The interior minister on Tuesday outlined several measures designed to improve security, including plans to hire hundreds of additional cyber experts for the federal police force and the BSI federal cyber security agency and set up an early-warning system by establishing a unit to use technology to monitor and prevent such attacks.
And, the government would in the first half of this year update an existing security law with more protections for industry and citizens, he said.
Seehofer also said the government would boost training for politicians and the general public about using secure passwords, adding many people continue to use ones that are easy to guess.
The BSI and the federal criminal police met with lawmakers on Wednesday to discuss the case and underscore better security procedures.
German politicians have criticised the security agencies for not acting sooner to tackle the breach. The BSI has said it was contacted by a lawmaker in early December about suspicious activity on their private email and social media accounts, and was aware of four other cases during 2018, but failed to connect them until the full extent of the breach became apparent last week.
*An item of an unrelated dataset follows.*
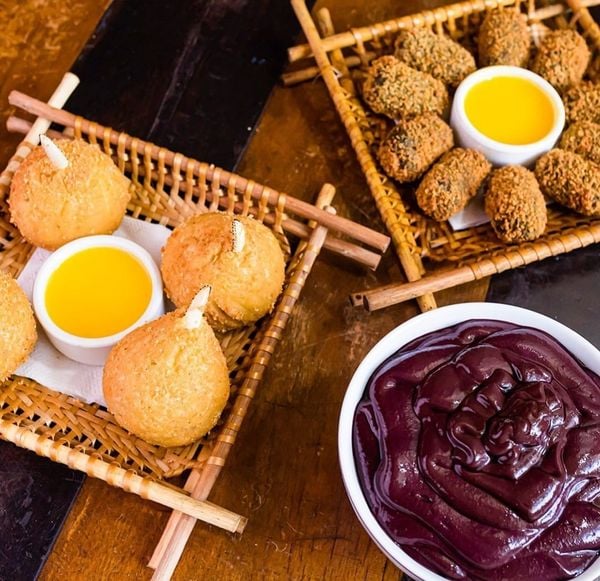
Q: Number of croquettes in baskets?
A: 14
“At the time, we looked at them and they looked like isolated cases,” BSI chief Arne Schoenbohm told reporters. The BSI is responsible for the operational protection of government networks; much of the data affected in the latest breach came from personal accounts.
The suspect was also known to authorities for previous attempts to steal private data in 2017, though had no prior conviction. Bild newspaper cited investigative sources late on Wednesday as saying that the suspect had purchased some of the passwords and data he posted on the dark web, or darknet, a part of the Internet that lies beyond the reach of search engines.
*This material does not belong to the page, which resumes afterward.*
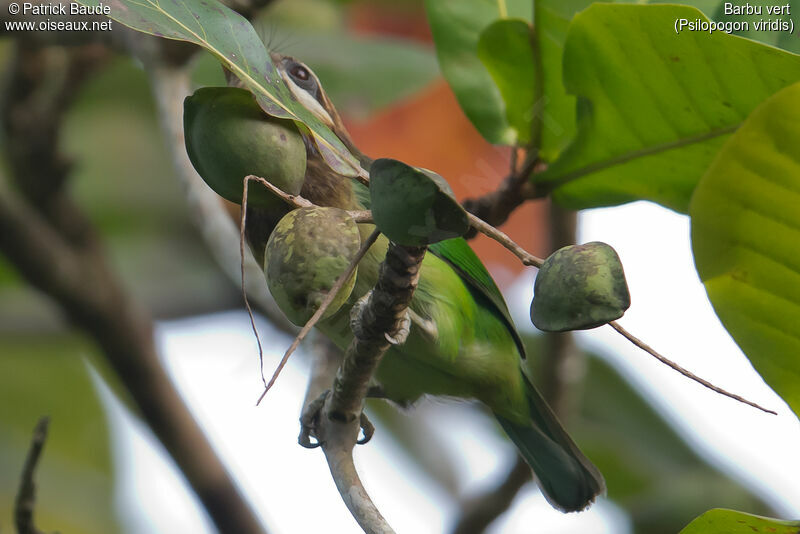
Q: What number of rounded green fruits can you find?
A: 4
Asked why authorities had not put him under surveillance after that incident, BKA chief Muench said: “It’s a common crime - like robbery. And you can’t put everyone under surveillance, especially if they’re at such a young age.”
Germany has faced repeated attacks on government networks in recent years. A 2015 hack of the Bundestag lower house of parliament that security officials say was carried out by a Russian hacking group called APT28 resulted in the loss of over 10 gigabytes of data, including emails, officials said at the time.
Last year, an attack on the Foreign Ministry although few details have been released on the impact of the hack.
Most of those affected by the latest data breach saw their private mobile numbers and home addresses published, and dozens of individuals saw photographs, private chats and other personal details published.
Experts say the reliance of many German lawmakers on private, less-secure mobile phones and lack of awareness about complex passwords continue to invite attacks. Germany’s decentralised political system and the ties of politicians to small, local districts where security can be more lax also make it harder to guard against attacks, security experts said.
In addition, responsibilities for cyber security are widely divided among federal ministries and agencies in Germany’s 16 federal states that can slow detection and sharing of data.
Germany is not alone among large Western countries to have suffered high-profile attacks on politicians.
France saw the leak of large quantity of hacked data from Emmanuel Macron’s presidential campaign on the eve of his election in 2017.
In the United States, hackers accessed Democratic computer networks and stole large amounts of data ahead of the 2016 presidential elections and a campaign group supporting Republican candidates running for the U.S. House of Representatives said it was hacked before last year’s congressional elections.